Forscher entwickeln neuen Typ von Röntgenlinse
Prototyp der Lamellen-Linse erfolgreich bei DESY getestet
Frank Seiboth/TU Dresden
Mit hellen Röntgenquellen wie DESYs Anlage PETRA III durchleuchten Forscher vielfältige Materialien - von Biomolekülen über Solarzellen bis zu künstlichem Magma - und erkunden so deren innere Struktur. Für diese Untersuchungen ist es häufig nötig, das intensive Röntgenlicht zu fokussieren. "Bei der Röntgenmikroskopie wird die räumliche Auflösung oft durch die Röntgenoptik begrenzt und nicht wie bei der optischen Mikroskopie durch die Wellenlänge des verwendeten Lichts", erläutert Schroer, der wissenschaftlicher Leiter von PETRA III ist.
Röntgenstrahlung lässt sich nicht mit gewöhnlichen Linsen bündeln wie sichtbares Licht. Stattdessen benutzen Wissenschaftler zu diesem Zweck Speziallinsen, die gegenwärtig aus Silizium gefertigt werden. "Ein grundsätzliches Problem dieser Linsen ist jedoch die hohe Absorption der Strahlung innerhalb des Linsenmaterials", erläutert Dr. Gerald Falkenberg, Leiter der Messstation P06, an der die Tests stattfanden. "Das senkt die Helligkeit des Röntgenstrahls und verschlechtert die Auflösung des Röntgenmikroskops." Daher möchten Forscher die Linsen möglichst dünn und aus möglichst dichtem, aber röntgendurchlässigem Material konstruieren. Optimal wären Linsen aus Kohlenstoff in Form von Diamant.
Das Team um Schroer hat nun eine neue Bauform der Linsen ersonnen, die nicht mehr ein konkaves Profil bekommen, sondern aus feinen, gebogenen Lamellen aufgebaut sind. "Die Biegung der Lamellen sorgt dabei für die Bündelung des Röntgenlichts", erläutert Maria Scholz, die in ihrer Diplomarbeit diese Linsen erforscht hat. Die Lamellen bestehen zunächst weiter aus Silizium, das mit einem dichteren, aber röntgendurchlässigeren Material beschichtet wird. Das hat den Vorteil, dass sich die sehr weit entwickelte Siliziumtechnologie zur Fertigung nutzen lässt und gleichzeitig neue Materialien durch technologisch einfacher realisierbare Beschichtungsverfahren aufgebracht werden können.

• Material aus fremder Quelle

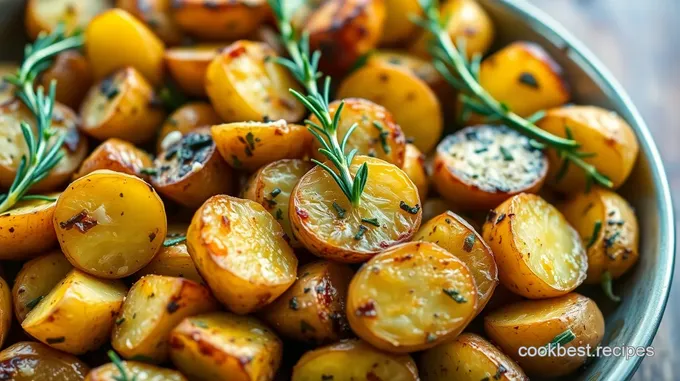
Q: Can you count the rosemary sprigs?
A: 3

Für den Prototyp beschichteten die Forscher die Lamellen mit Aluminiumoxid, das röntgenoptisch bereits wesentlich besser ist als Silizium. "Später sollen die Lamellen dann mit dem deutlich röntgendurchlässigeren Kohlenstoff beschichtet werden", berichtet Frank Seiboth von der TU Dresden, Erstautor des Fachartikels. "In einem weiteren Schritt soll das Silizium entfernt werden, so dass nur noch Diamantlamellen übrigbleiben."
Der Aluminiumoxid-Silizium-Prototyp konnte im Test das helle Röntgenlicht von PETRA III auf einer Fläche von 164 mal 296 Nanometern bündeln. Ein Nanometer ist ein millionstel Millimeter. Das Röntgenfleckchen war damit rund 50.000 Mal kleiner als der Querschnitt eines menschlichen Haars. Zwar ist es mit anderen Linsen bereits gelungen, das Röntgenlicht noch deutlich stärker zu fokussieren. Aber der Test des Prototyps belegt eindrucksvoll, dass der neuartige Linsenaufbau wie gewünscht funktioniert.
"Der Prototyp erreicht die optimale rechnerische Fokussierung bereits bis auf einen Faktor 2", berichtet Schroer. Untersuchungen mit dem Elektronenmikroskop zeigen Unregelmäßigkeiten in der Dicke der Lamellen, die diese Abweichung gut erklären. Das lässt sich mit vorhandener Technik optimieren. "Wir sind zuversichtlich, dass eine reine Diamantlinse am Ende eine Fokussierung von bis zu 17 mal 28 Nanometern erreichen kann und dabei bis zu 35 Prozent des Röntgenlichts passieren lässt - das ist die zehnfache Transmission einer reinen Siliziumlinse."